Intense is the word for writer/director Greg McLean’s 2005 film "Wolf Creek,” which must have done as much for Australian backpacking tourism as Spielberg’s “Jaws” did for splashing about in the ocean three decades earlier.
But it is not aliens that terrify in this road movie, where the unhygienic locals encountered along the way could empty a Star Wars bar with a single snaggled-toothed sneer. Then there is Mick Taylor (John Jarrat), a Vietnam Vet and unemployed so-called “head shooter,” or vermin killer, who no longer has a societally acceptable outlet for his sociopathy. Jarrat brings an uncanny realism to his role, such that one can only hope the actor is never out of work for long for fear of what pastimes he may turn to.
The film opens on the Australian coast, where we are treated to sun-filled close-ups of two young Brits, Liz (Cassandra Magrath) and her friend Kristy (Kestie Morassi), as they wait for an Ausie bloke, Ben (Nathan Phillips), who has agreed to drive them across country. Ben is busy taking care of a small detail at a used car lot, while the girls buy provisions and try to figure out which of them has caught his eye.
As far as we know, they are a partying yet sweet trio. Meanwhile, it is the grown-up world, if you will, that is obsessed with the obscene, like the used car salesman, who pumps an unreceptive Ben for sleazy details about his imminent mobile ménage à trois.
Our trio travels through a properly desolate landscape, dotted with quirky campsites. When Liz stops for gas at an eerie outpost, we are already on edge. Then Ben is caught goofing on the backwardness of this unlikely oasis, and although he makes a good recovery, we wonder if the damage has already been done. Are the locals insulted? Will they retaliate? Inside a primitive cafe, some Ausie-style "Delivrance" types voice their libidinous desires for the girls. Ben hustles the “sheilas” out of there, but tension continues to mount. And Ben's apparent insouciance is foreboding.
McLean is a fine filmmaker, as his deft character development demonstrates. By now we have come to like our young travelers, as we await the worst. At Wolf Creek, the site of the ancient crater, our heroes stop for a “three-hour tour” of the impact site and are promptly marooned in a moonscape that throws into sharp relief their utter vulnerability. Here, watches stop inexplicably; the car engine won't start; and Ben's amorousness sputters without ignition.

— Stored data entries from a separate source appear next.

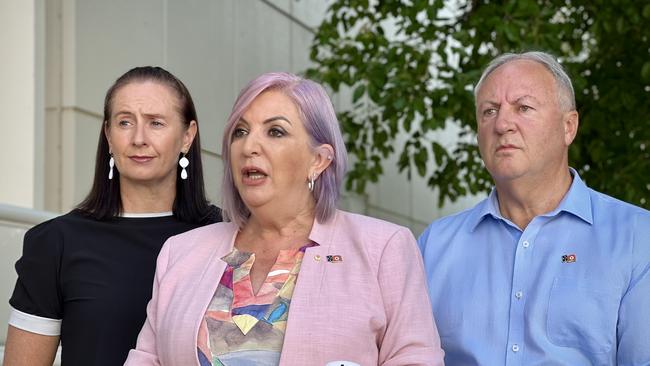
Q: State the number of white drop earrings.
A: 2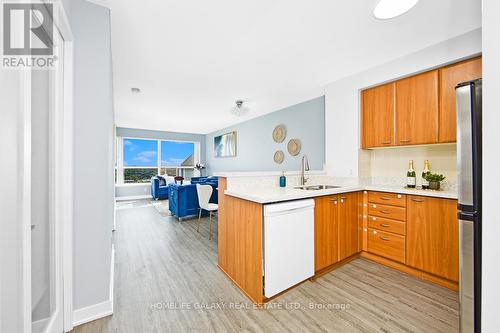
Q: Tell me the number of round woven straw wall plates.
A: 3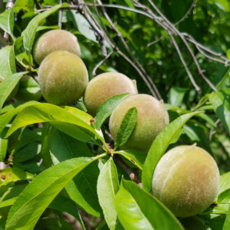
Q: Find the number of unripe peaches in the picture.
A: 5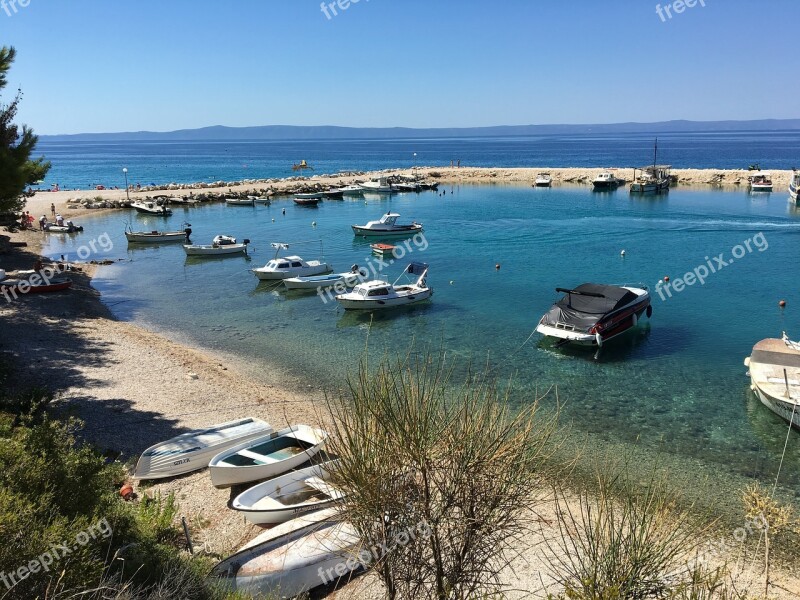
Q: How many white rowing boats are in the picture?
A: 4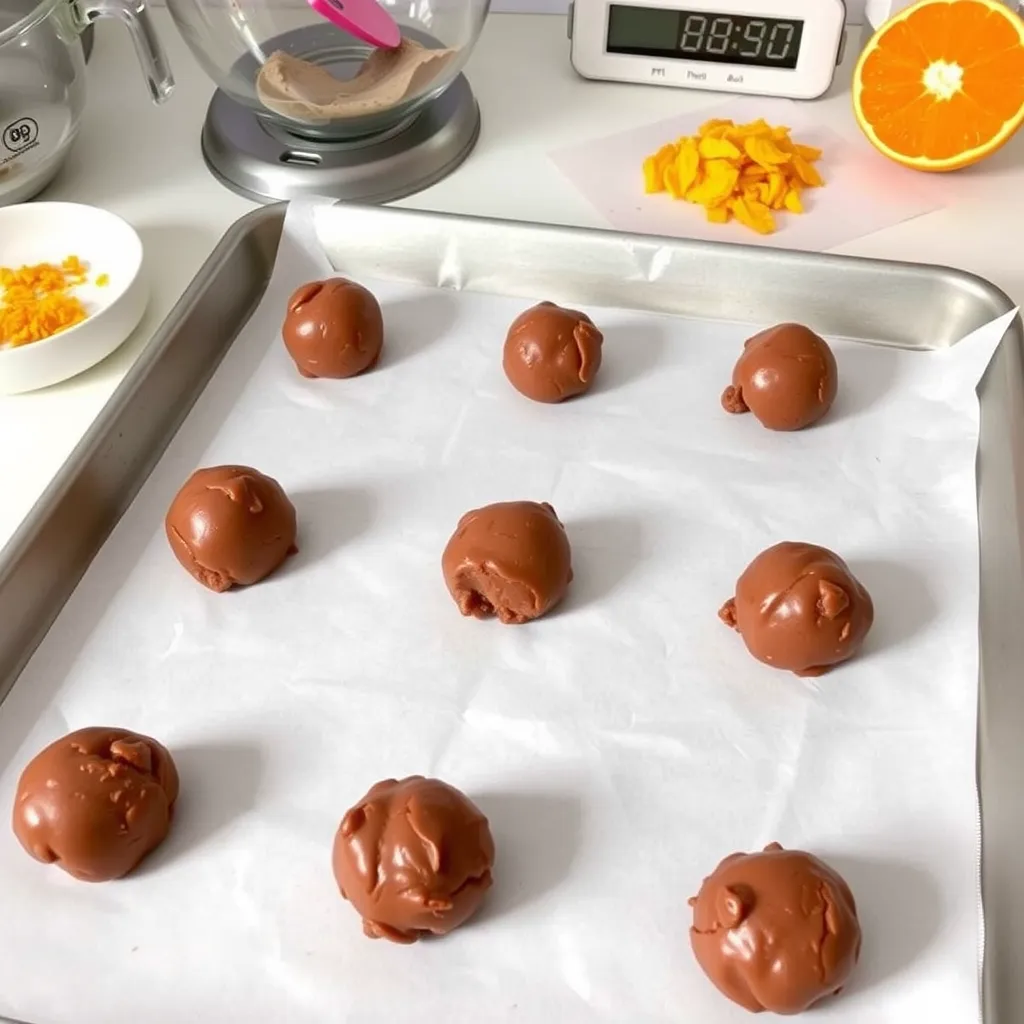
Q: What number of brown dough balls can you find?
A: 9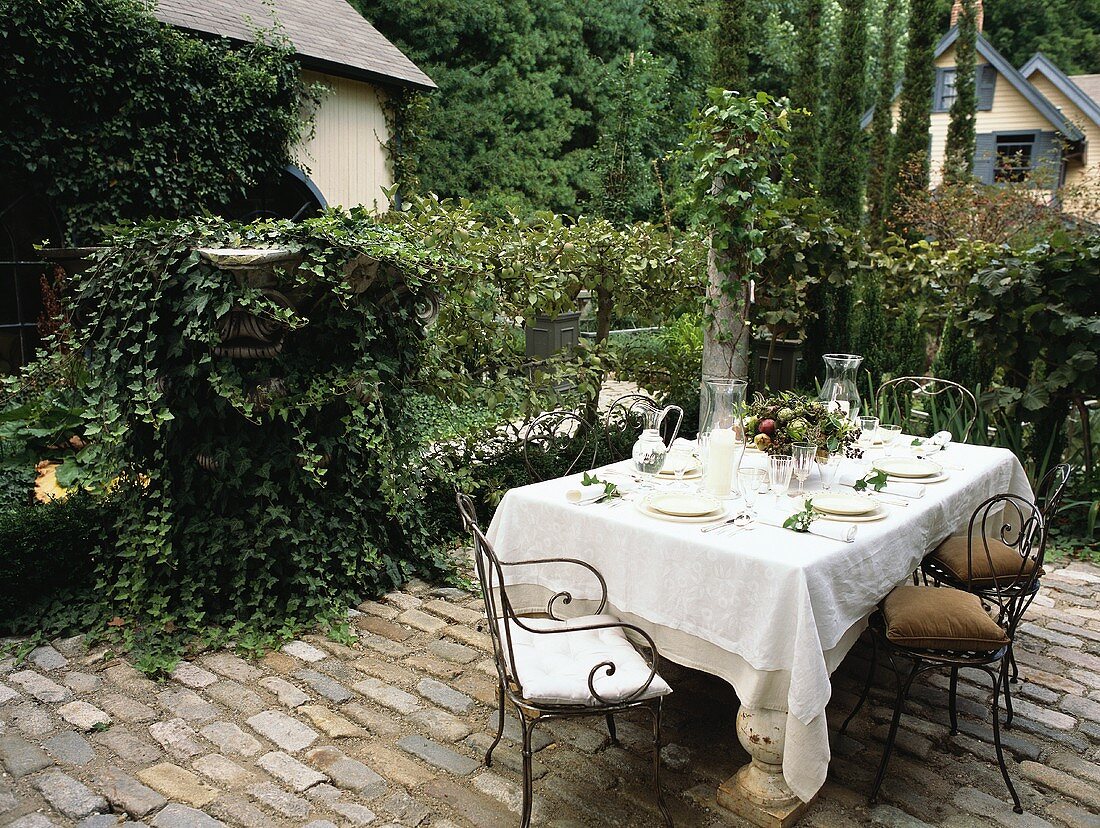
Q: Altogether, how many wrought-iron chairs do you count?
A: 6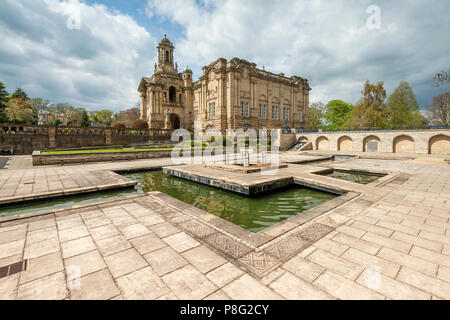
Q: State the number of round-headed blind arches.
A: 6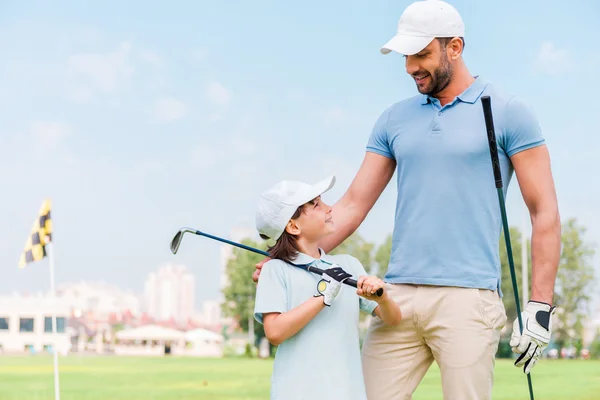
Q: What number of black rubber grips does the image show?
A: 2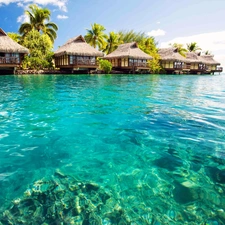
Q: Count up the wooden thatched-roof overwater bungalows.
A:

The musical score is as haunting as the landscape and just as impressive.
By the time Mick arrives to offer a tow, the group has already begun to break apart. Now the tale becomes one of survival: every woman for herself. Laughs are replaced by screams and Ben has vanished.
The violence is as stark as the earlier images were sunshiny and overexposed. And like any good scary movie, viewer imagination adds tenfold to the terror.
The movie's ending strives for ambiguity, insinuating doubt into the existence of Mick who, we are informed, was never found by police in the actual case the film claims to be based on.
Is Ben just a nice guy who was lucky to survive a hellish ordeal? Or does Ben’s story about a psycho-killer serve to hide demons inside the boy himself? Did Ben have sinister reasons for guiding two girls who were too far from home into a place that has attracted disaster for thousands of years?
In good conscience, I cannot recommend this film because of its sickening portrayal of gruesome violence against the helpless. Still, if you are a hopeless aficionado of the genre be warned that "Wolf Creek" rates three and a half razor-sharp, ketchup-coated stars.